Dunn) e il «Gesù testimoniato» (Richard Bauckham).
Ma fermiamoci qui per non disperdere i nostri lettori che comunque rimangono avvertiti della complessità attuale della ricerca, dell’alto livello degli studi storico-critici condotti dagli esegeti, della conseguente volgarità di chi pensa che “cristiano” sia sinonimo di “cretino”, ma anche dei rischi di offuscamento che una simile galassia di analisi può generare.

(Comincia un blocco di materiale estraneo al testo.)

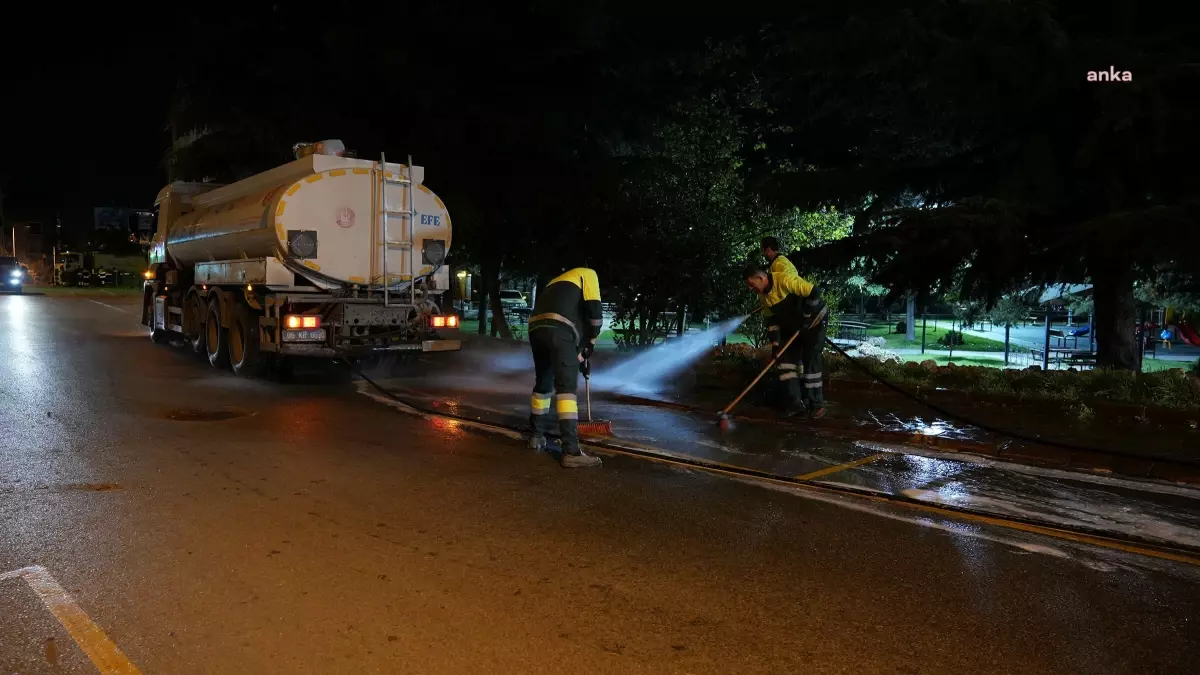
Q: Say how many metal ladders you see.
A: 1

Il modo più trasparente per guidare il lettore non “tecnico” in questa selva rimane forse quello narrativo adottato in Spagna da due studiosi, Armand Puig i Tàrrech (Gesù.
Risposta agli enigmi, San Paolo) e José Antonio Pagola (Gesù.
Un approccio storico, Boria).
Certo è che rimane sempre viva quella domanda che Cristo aveva lasciato serpeggiare nel suo uditorio e che Mario Pomilio aveva posto al centro del suo Quinto Evangelio (1975): «Cristo ci ha collocati di fronte al mistero, ci ha posti definitivamente nella situazione dei suoi discepoli di fronte alla domanda: Ma voi, chi dite che io sia?».